Le second verre vous attend sagement et il est temps de vous y consacrer, en vous demandant si vous n’auriez pas dû commencer par celui-ci. Il se présente également sur un profil intense et – logiquement – très différent.
Les fruits sont aux avant-postes, exotiques ou à chair jaune, juteux et gourmands. Viennent ensuite les épices, très présentes, parmi lesquelles le poivre, la girofle et la vanille.
Inédit pour vous narines, il vous plait et vous pensez rhum de sucrerie (et donc élaboré à base de mélasse) mais vous ne pouvez en dire plus.
En effet, il s’agit d’un rhum industriel (utilisant le résidu de l’industrie sucrière) et celui-ci, à votre grande surprise, est distillé à haut degré, puisque nous sommes au-delà des 90 %, sans pour autant atteindre la seuil critique des 96 %, au-dessus duquel les arômes tendent à disparaître (coucou la vodka).
S’il est pourtant si riche c’est qu’un travail a été effectué sur les levures utilisées mais surtout que l’étape de vieillissement est cruciale.
C’est dans le chai que la magie opère, grâce à l’emploi de fûts de chêne français neufs et ex-cognac.
Vous vous rappelez peut-être qu’un similaire travail est mis en place dans les principales distilleries de La Réunion. Proche des méthodes du cognaçais, le distillat passe quelques mois en barrique neuve, avant d’être transféré dans des fûts roux (déjà utilisés plusieurs fois, elles apporteront peu de tannins et favoriseront l’oxygénation du liquide).

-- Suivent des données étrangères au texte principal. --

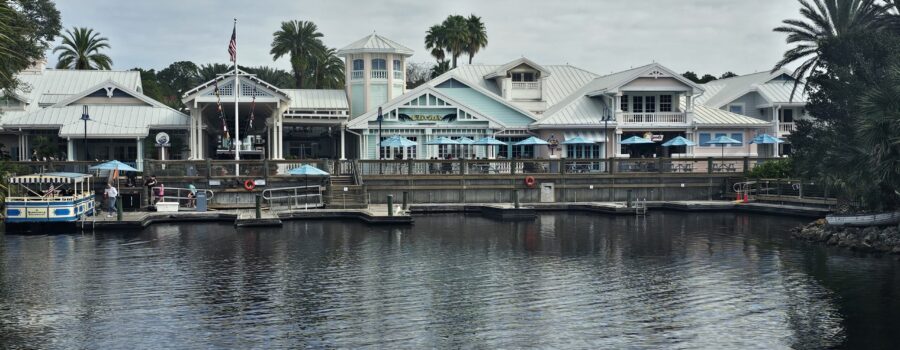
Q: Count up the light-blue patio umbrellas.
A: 12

L’association d’un distillat léger (mais loin d’être insipide) à un gros travail d’élevage et d’assemblage permet de façonner les rhums en fonction du résultat escompté.
Cela vous donne clairement envie d’explorer cet univers.
En tout cas, vous comprenez maintenant que quel qu’ait été votre ordre de dégustation, vous ne pouviez pas vous tromper, ces rhums possédant tous deux une identité suffisamment marquée.
Mais ce n’est pas tout, puisque toutes les combinaisons sont possibles : rhum blanc de mélasse, rhum vieux pur jus (en distillation continue ou discontinue), emploi d’essences de bois variées… et pourquoi pas des rhums épicés ou arrangés ?
C’est là que réside la richesse de cette origine : une très grande variété et une expansion rapide de la production rhumière, souvent encadrée par des experts du secteur ayant de la bouteille (de rhum, bien sûr).
Vous voyez où je vais en venir : il va vous falloir du temps et de multiples dégustations pour appréhender tout ce que les rhums de l’Île Maurice ont à offrir. Heureusement, vous êtes prêts à vous atteler à la tache ! Je salue votre abnégation.